One unintended consequence of IBM’s saturation advertising of its Watson system is making the word “cognitive” shorthand for software magic. The primary beneficiaries of IBM’s relentless use of the word “cognitive” has been to help its competitors. IBM’s fuzziness and lack of concrete products has allowed companies with modest marketing budgets to pick up the IBM jargon and apply it to their products. Examples include the reworked Polyspot (now doing business as CustomerMatrix) and dozens of enterprise search vendors; for example, LucidWorks (Really?), Attivio, Microsoft, Sinequa, and Squirro (yep, Squirro). IBM makes it possible for competitors to slap the word cognitive on their products and compete against IBM’s Watson. I am tempted to describe IBM Watson as a “straw man,” but it is a collection of components, not a product.

Big outfits like Amazon have taken a short cut to the money machine. The Echo and Dot sell millions of units and drive sales of Amazon’s music and hard goods sales. IBM bets on a future hint of payoff; for example, Watson may deliver a “maximum refund” for an H&R Block customer. That sounds pretty enticing. My accountant, beady eyed devil if there ever were one, never talks about refunds. He sticks to questions about where I got my money and what I did with it. If anything, he is a cloud of darkness, preferring to follow the IRS rules and avoid any suggestion of my getting a deal, a refund, or a free ride.

Below is the story I wrote a month ago shortly after I spent 45 minutes chatting with three folks who worked at the H&R Block office near my home in rural Kentucky. Have fun reading.

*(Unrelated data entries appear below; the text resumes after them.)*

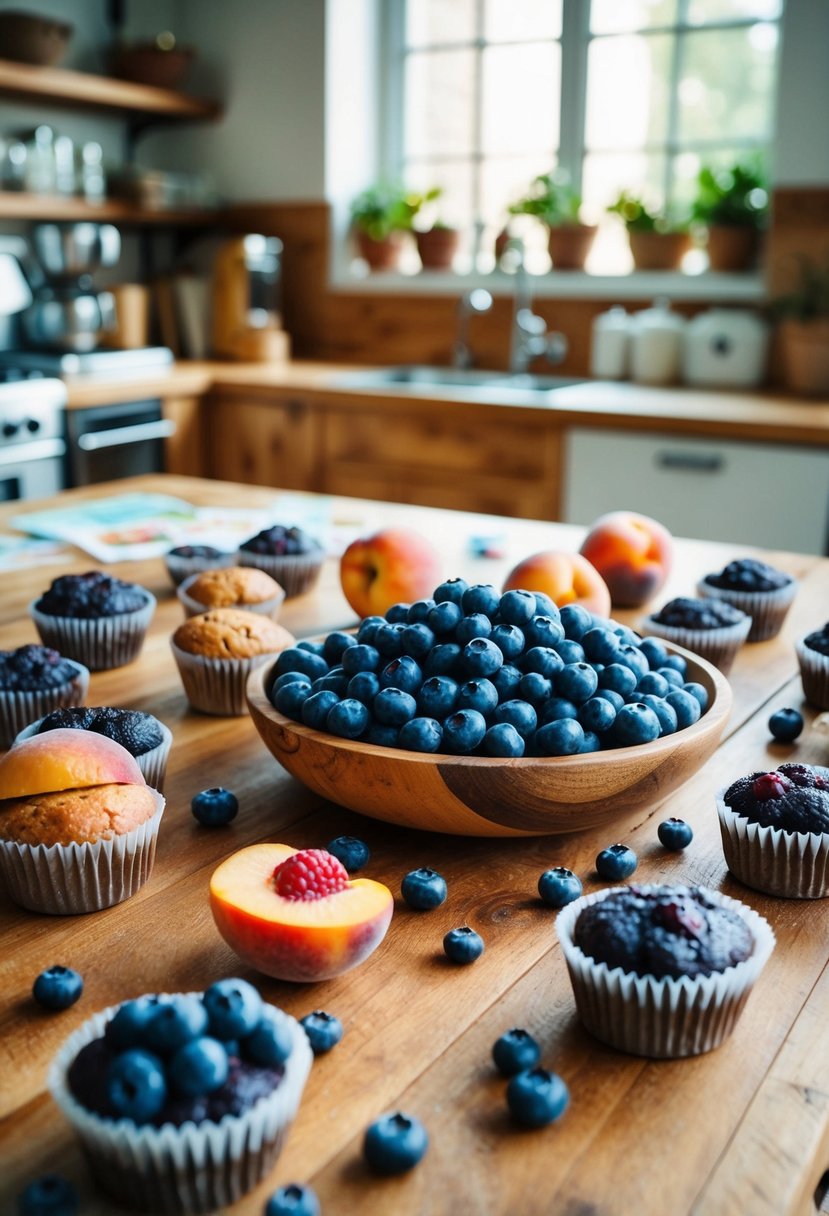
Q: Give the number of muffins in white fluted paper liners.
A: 14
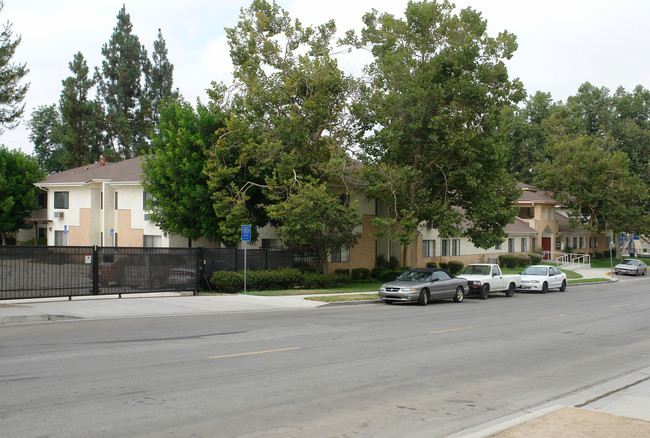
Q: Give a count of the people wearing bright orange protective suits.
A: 0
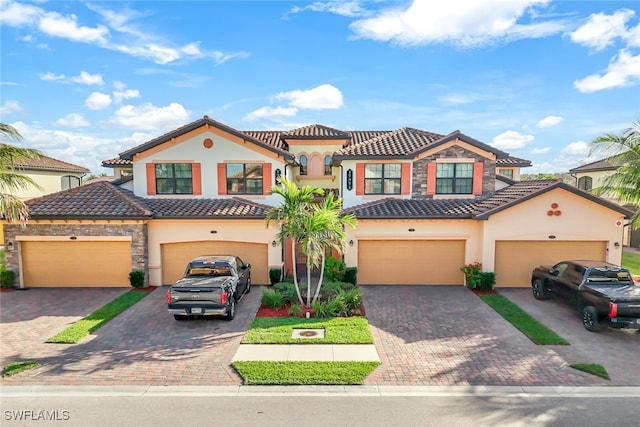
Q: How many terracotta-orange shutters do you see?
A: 8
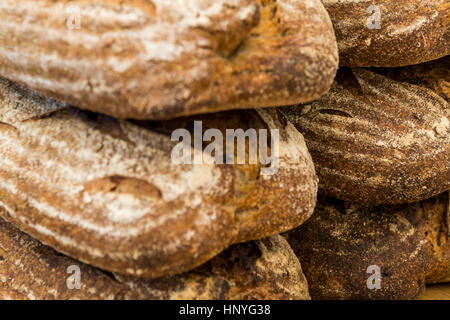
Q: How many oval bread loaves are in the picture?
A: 6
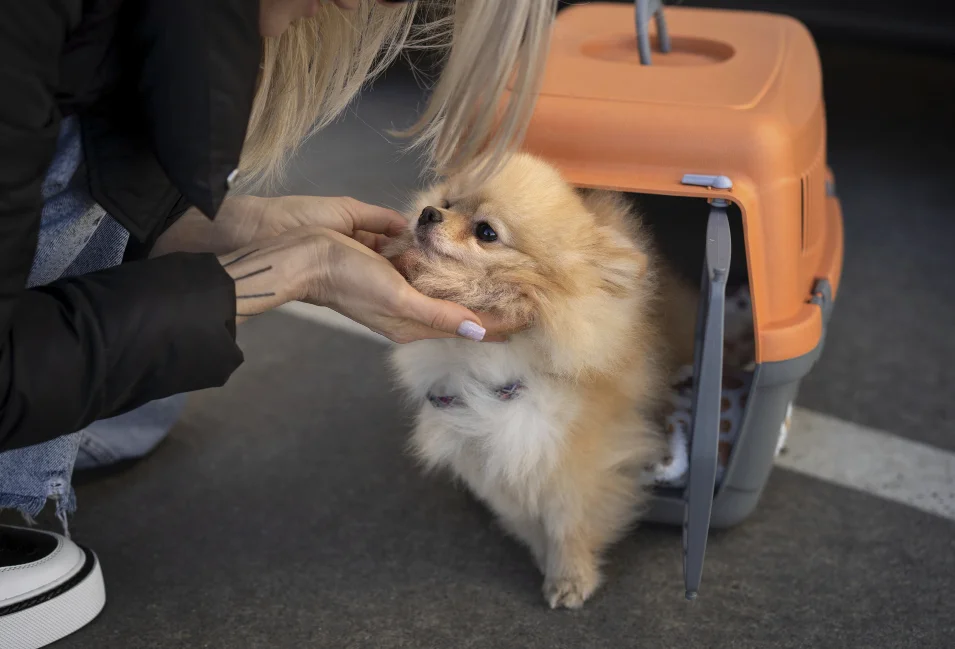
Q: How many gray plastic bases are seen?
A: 1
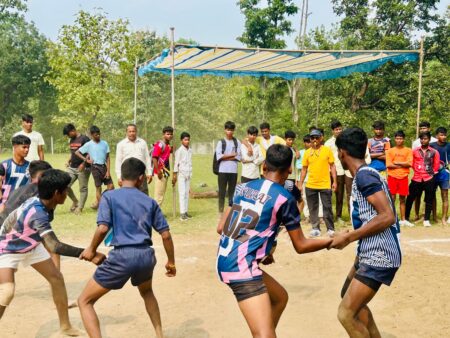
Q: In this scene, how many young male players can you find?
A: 6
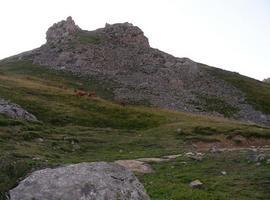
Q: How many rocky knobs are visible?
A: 2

Stephen E Arnold, April 18, 2017

IBM Watson is one of Big Blue’s strategic imperatives. I have enjoyed writing about Watson, mixing up my posts with the phrase “Watson weakly” instead of “Watson weekly.” Strategic imperatives are supposed to generate new revenue to replace the loss of old revenues. The problem IBM has to figure out how to solve is pace. Will IBM Watson and other strategic imperatives generate sustainable, substantial revenue quickly enough to keep the  company’s revenue healthy.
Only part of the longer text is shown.